Every line containing the string "count" should be returned from the records.

=== Provided entries ===

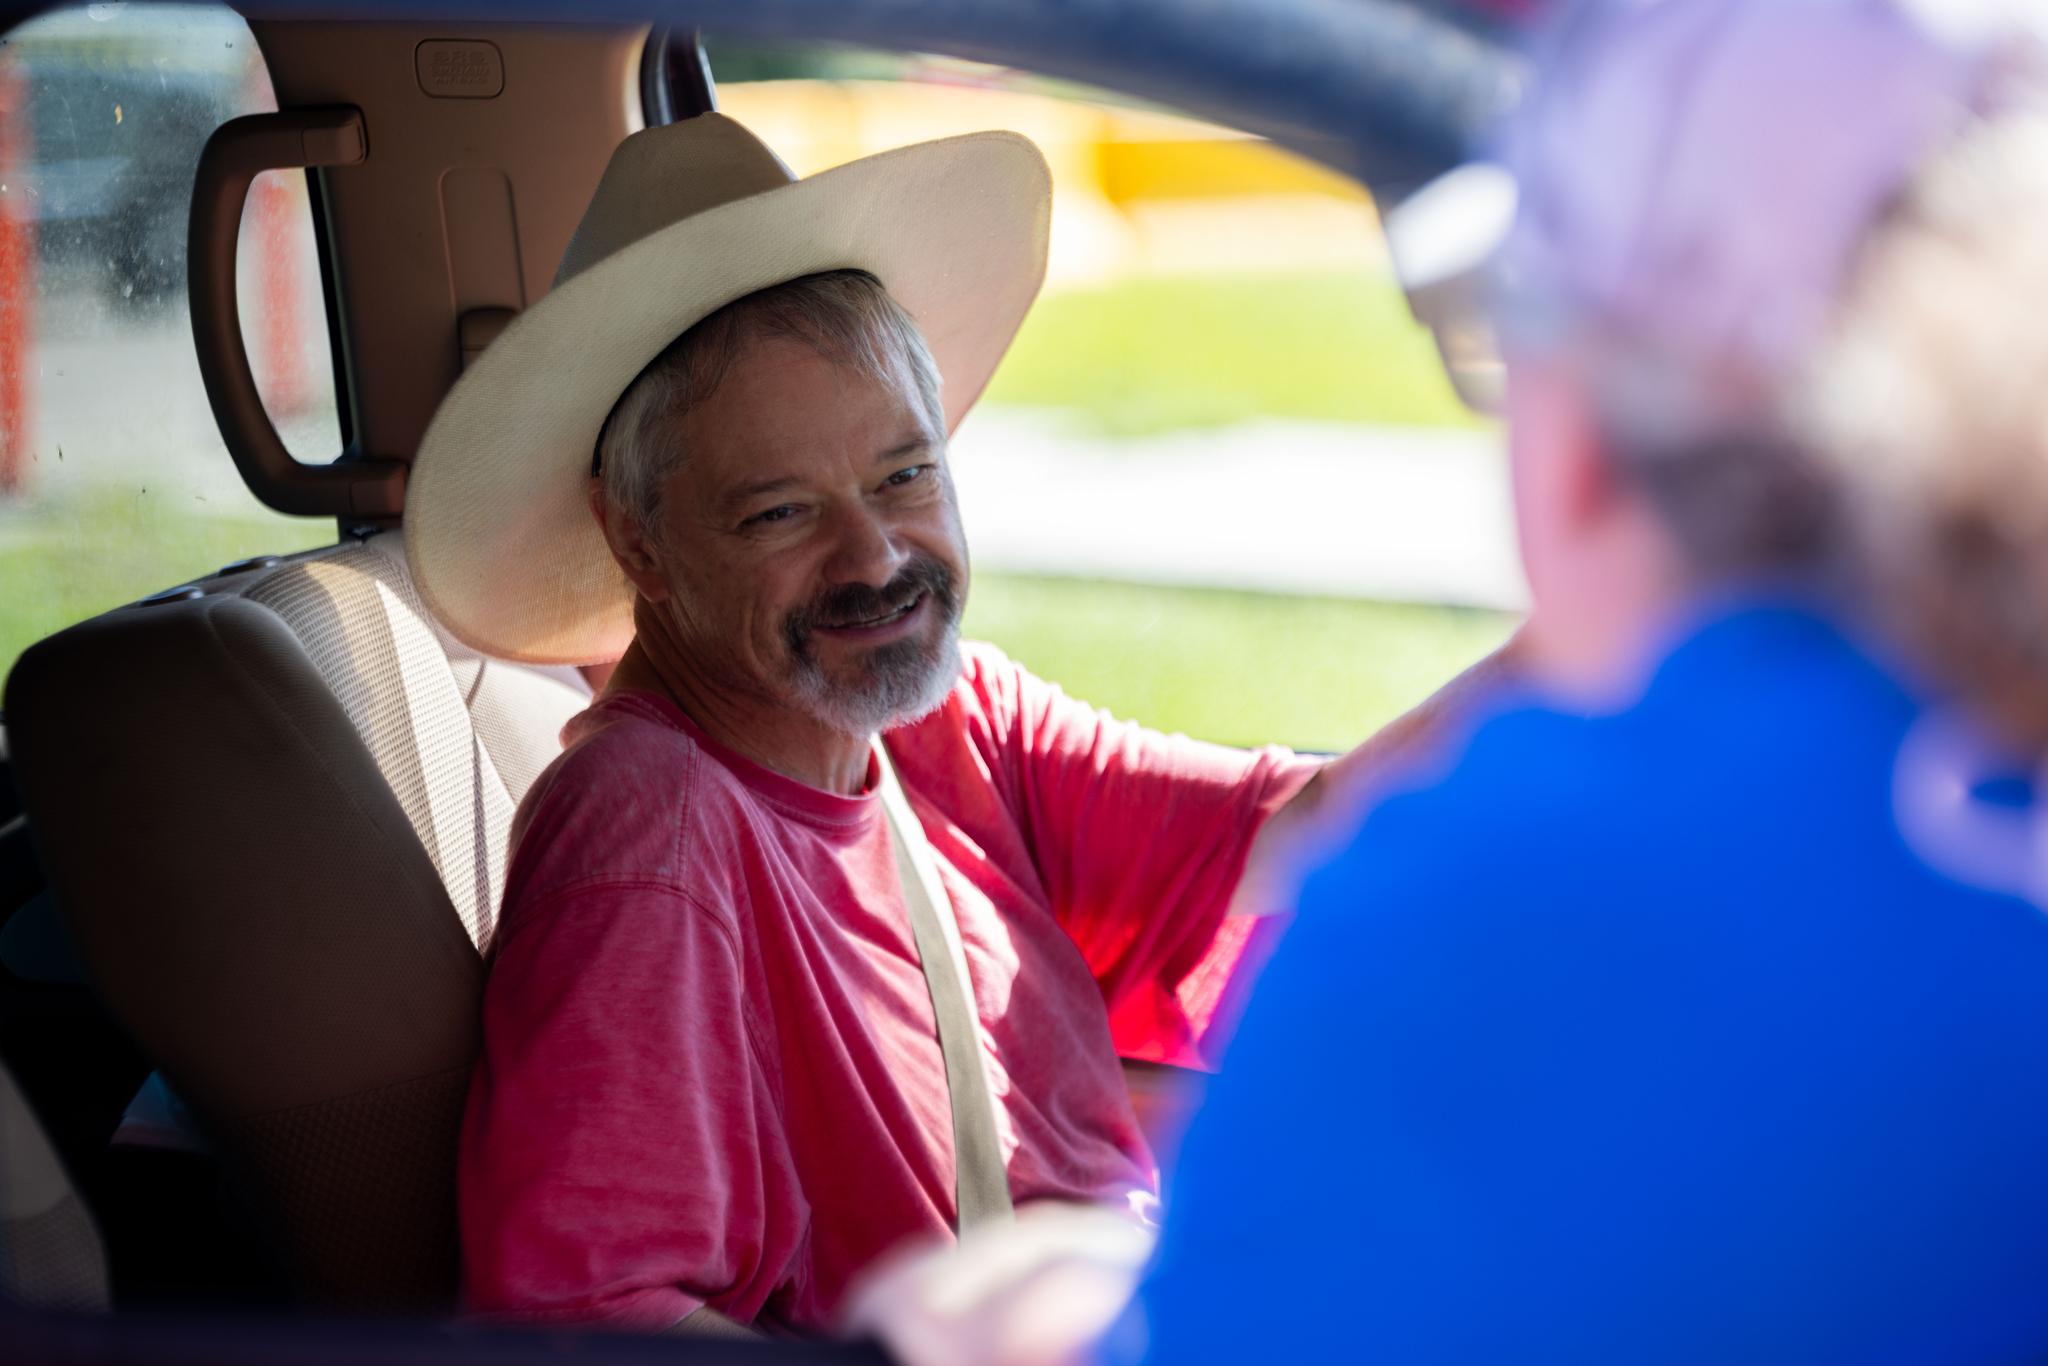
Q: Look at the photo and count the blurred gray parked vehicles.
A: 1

===
=== Provided entries ===

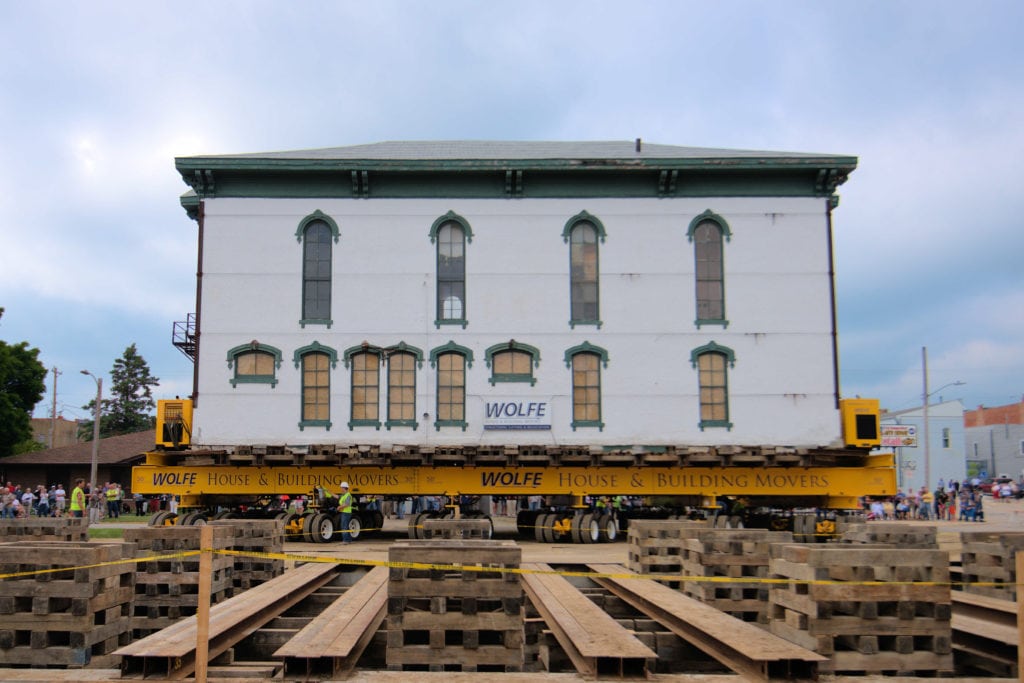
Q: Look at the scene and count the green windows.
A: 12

===
=== Provided entries ===

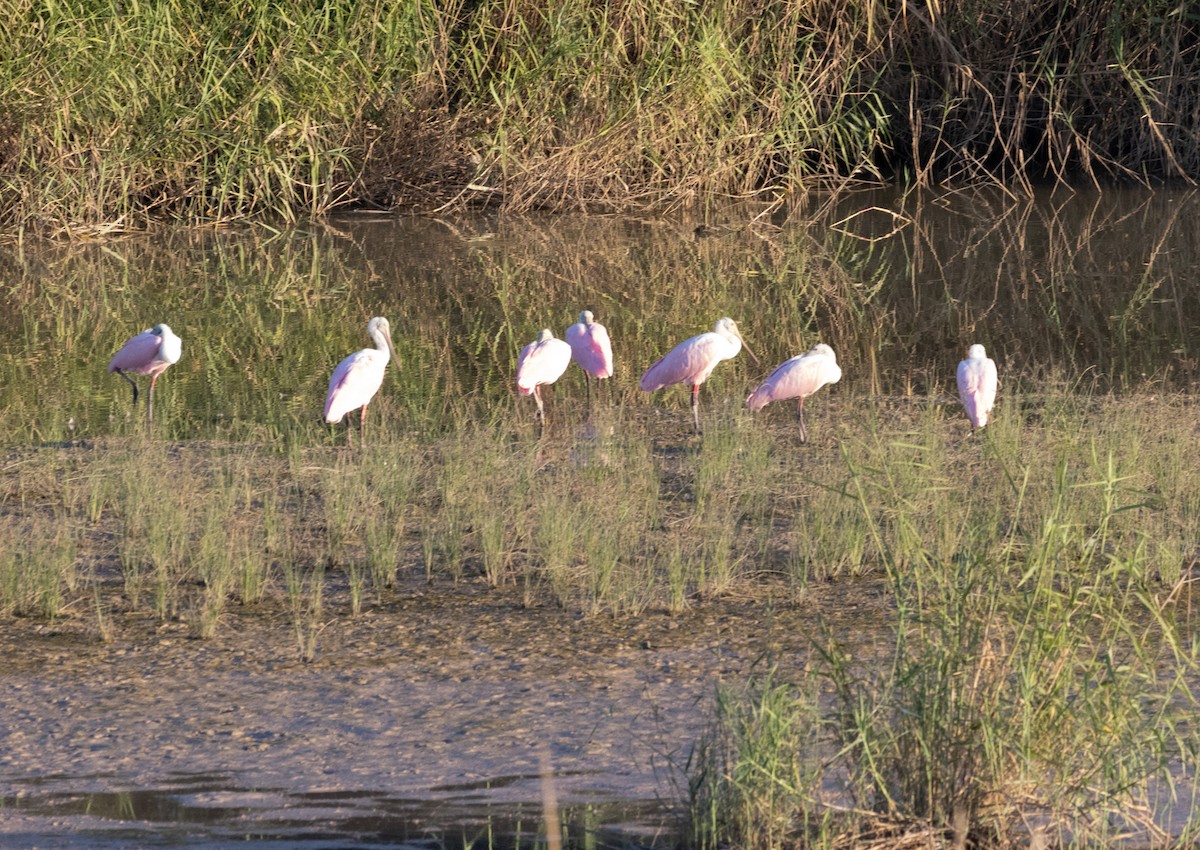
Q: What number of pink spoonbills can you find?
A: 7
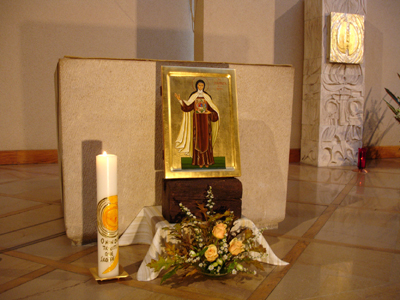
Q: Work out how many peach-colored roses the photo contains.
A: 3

===

(Solution to this exercise):
Q: Look at the photo and count the blurred gray parked vehicles.
Q: Look at the scene and count the green windows.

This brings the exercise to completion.